What do you think? Does this pass the ‘so what?’ threshold? Have I got facts wrong? Interpretation wrong? Please do comment on this post, unless you are a denialist, obvs.
The American author and activist, Bill McKibben has kindly agreed to answer a few questions from All Our Yesterdays. His 1989 book The End of Nature – about the implications of global warming – was groundbreaking, and whose activism since has included 350.org and now Third Act.
1. According to Wikipedia (!) you were born in Palo Alto and then moved to Lexington Massachusetts. There’s a question I ask almost everyone – according to some intriguing research, one thing that applies to many strong advocates of environmental action is that they spent a lot of time in “nature” in unstructured play before the age of 11. Does that apply to you?

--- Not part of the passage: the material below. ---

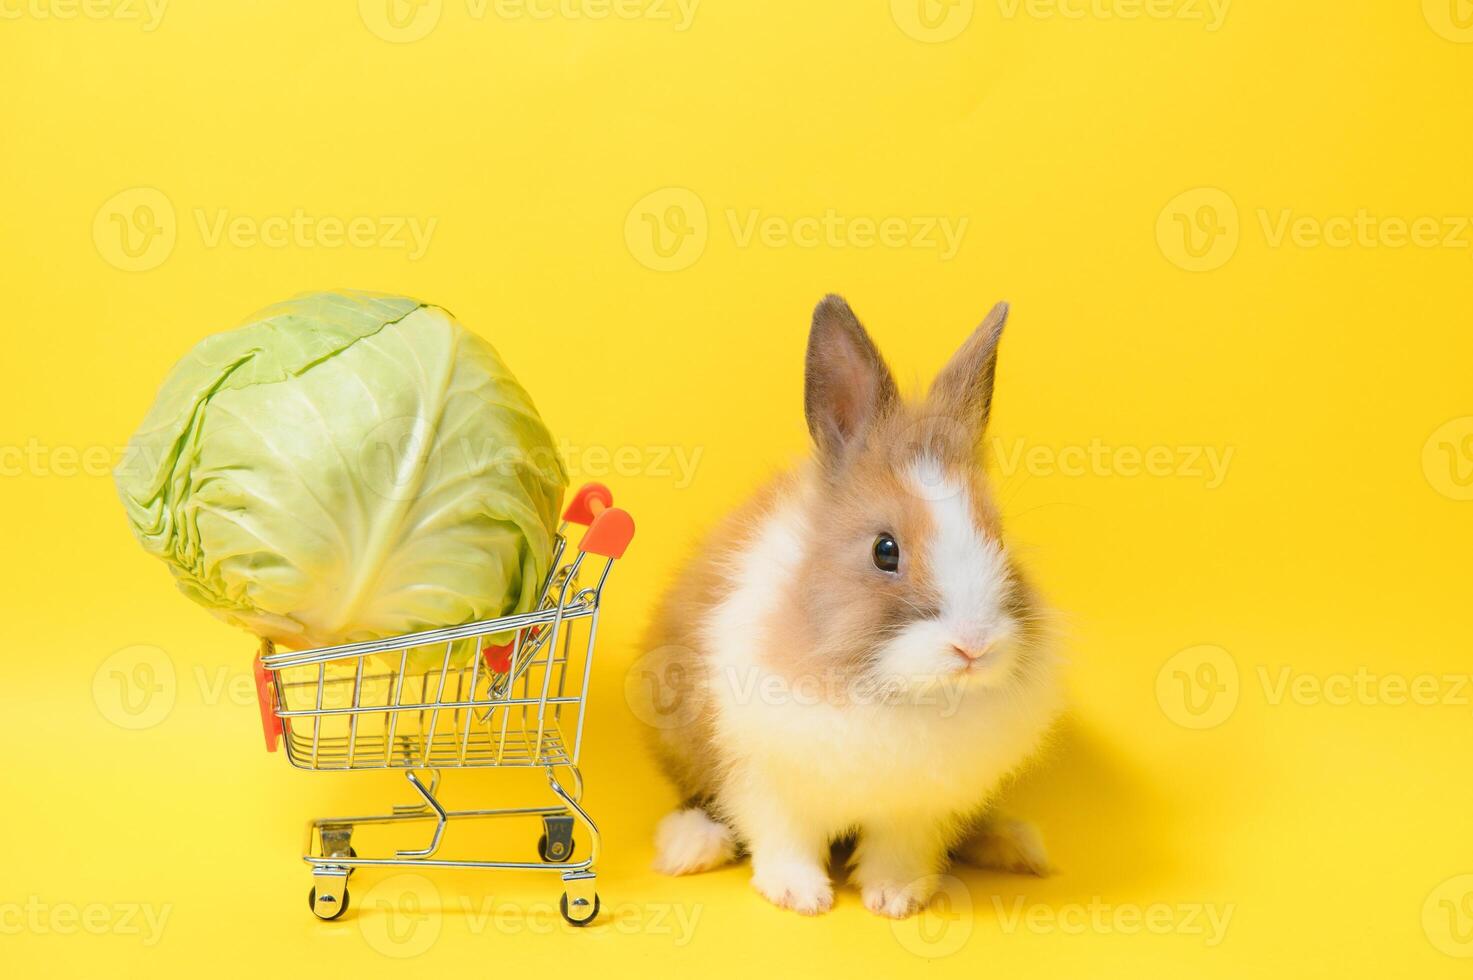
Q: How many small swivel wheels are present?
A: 4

To some degree. My father had grown up out west and was a devoted hiker, and we spent a couple of weeks each summer on vacation somewhere fairly wild. But I was a product of suburbia, and my real immersion in the natural world came later, as a young adult, when I moved to a remote part of the Adirondack mountains [You can read more about McKibben’s upbringing in his recent memoir – the Flag, The Cross and the Station Wagon]

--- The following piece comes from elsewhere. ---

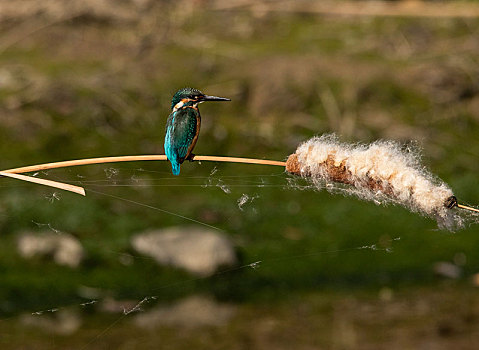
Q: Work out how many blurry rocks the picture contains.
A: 2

2. Can you remember when and how you first heard about the build-up of carbon dioxide in the atmosphere? (Presumably it was in the late 1970s? So I am assuming things like Gus Speth at the Carter-era Council on Environmental Quality, or Worldwatch Institute or so on).
It was in the mid-1980s–but I think it’s worth reminding ourselves that really no one had heard much about it outside of closed scientific circles until Hansen’s 1988 testimony. That’s really when the clock started ticking
3. The “End of Nature” was one of the first books to really grapple with what carbon dioxide build-up would mean for societies and people relationships with nature, beyond being an explanation of the science. When was the last time you re-read it, and what did you think?
I’ve reread pieces of it from time to time, most recently this year while writing Here Comes the Sun, which is a kind of bookend to The End of Nature. It seems to me to still be strong–obviously the work of a young man, but there’s not much I’d change. I wish I’d been wrong.
4. Your next book The Age of Missing Information tried to help people understand what I call the datasmog. That datasmog seems to have gotten much worse. You have to be 40, really, to have any memory of the world before the Internet, and 25 to remember the world before smart phones. Does that have implications for how younger people relate to the natural world, to political processes? What do older activists not understand about this change, in your opinion?
I think it’s pretty clear the world is mostly mediated now, for most people most of the time. We just stare down at the thing in our palms. And if it was providing us with intelligence and wisdom that would be one thing, but it clearly mostly is not
5. All Our Yesterdays is devoted to getting people to realise just how long the scientists have been warning and the media too. What lessons do you think have been unlearned or under-learned from the 36 years since your first piece on the topic, in December 1988.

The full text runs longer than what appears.